Silencio. Tictac, tictac. Le iba a estallar la cabeza.

—¡Rápido, por el amor de Dios! —urgió el inspector levantando la voz.

—Dice, textualmente: «Voy a casa de Carmen. Llámame, Mario. Es urgente».

—¿Cuánto hace que envió ese wasap?

—Unos quince minutos, inspector.

—¡Mierda! —exclamó Castro cortando la llamada. Se acercó corriendo a su mesa. Abrió su cuaderno de notas y leyó, con angustia, los dos nombres que Pablo Ruiz le había facilitado aquella mañana. El de la madre que había hablado con Victoria Barreda a la puerta del colegio, Carmen («de la madre no me acuerdo del apellido», había dicho Pablo), y el de su hijo, que era amigo de Pablo, Nicolás Ortiz. No había visto la relación, pues el apellido era el del padre, no el de la madre. Castro comenzó a temblar. Y recordó las palabras de Pablo cuando le preguntó de qué había hablado Victoria con aquella madre con tal nitidez como si se las estuviera susurrando al oído en ese momento: «De nada en realidad. Una conversación típica de mayores. Qué tal estás y esas cosas. Y de quedar a tomar algo». De quedar a tomar algo.

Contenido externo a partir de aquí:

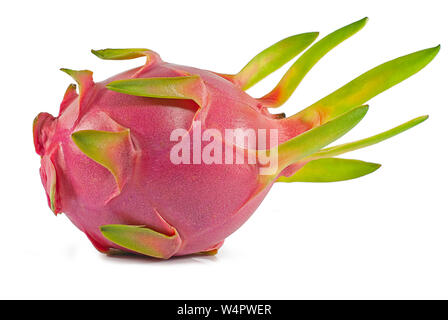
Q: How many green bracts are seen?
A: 11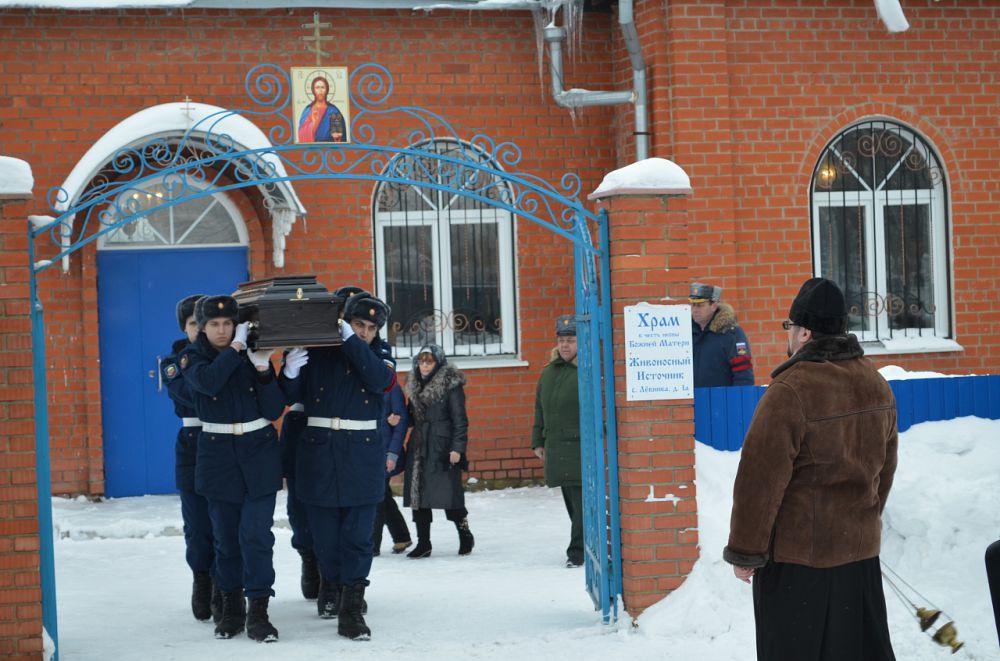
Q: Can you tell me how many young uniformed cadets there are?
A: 4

Delante de las narices. Lo había tenido delante de las narices, pero estaba demasiado centrado en meter al fotógrafo entre rejas. Se giró y se dirigió al comisario, que caminaba hacia él con la cara sonriente y blandiendo una hoja en el aire. Castro se imaginó que era la orden de registro. Casi le dieron ganas de gritar.

—Nos hemos equivocado, comisario. ¡Nos hemos equivocado de hermano! —chilló salpicando de saliva a Rioseco y haciendo que a este se le congelara la sonrisa—. Es la hermana del fotógrafo. Es Carmen Sarriá. Necesito un operativo. ¡Lo necesito ya!

En menos de diez minutos estaban en la carretera. Tres zetas y un K[10] sobrepasando los límites de velocidad, con los rotativos encendidos y las sirenas aullando.

Castro conducía en silencio, apretando el volante como si con ello pudiera conseguir que el vehículo volara en vez de rodar por la autovía. Gutiérrez miraba al frente con gesto serio y sin atreverse a abrir la boca.

Mientras avanzaba solo se escuchaba el bramido de los tres coches patrulla que les seguían a poca distancia.